Study material>
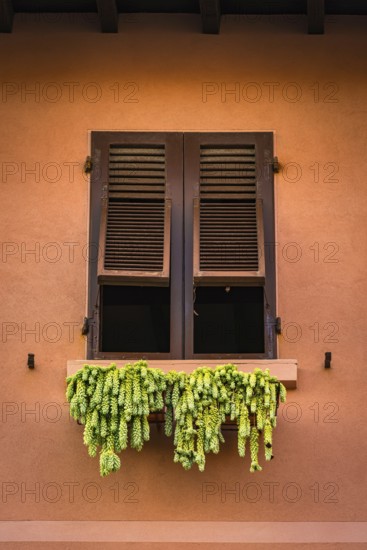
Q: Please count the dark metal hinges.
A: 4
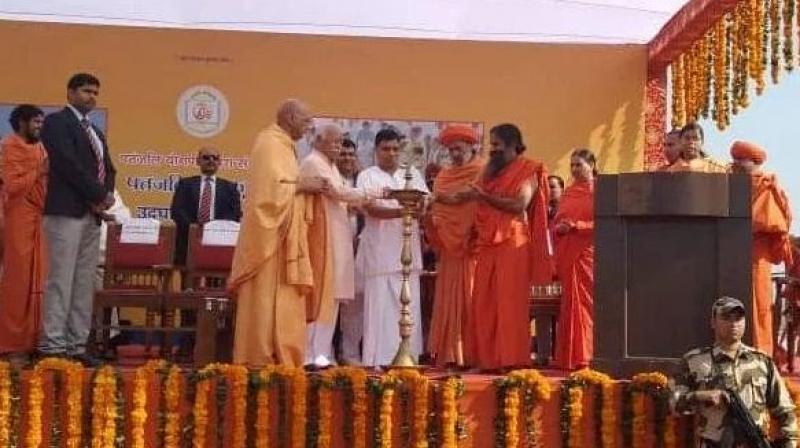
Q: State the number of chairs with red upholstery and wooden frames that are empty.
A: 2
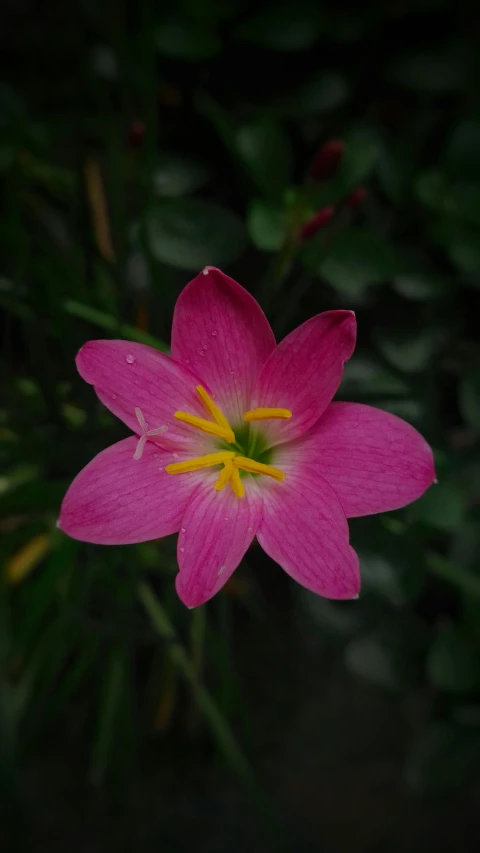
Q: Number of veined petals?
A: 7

Exercise> Output the entries above verbatim, with no picture included.

Reply>
Q: Please count the dark metal hinges.
A: 4
Q: State the number of chairs with red upholstery and wooden frames that are empty.
A: 2
Q: Number of veined petals?
A: 7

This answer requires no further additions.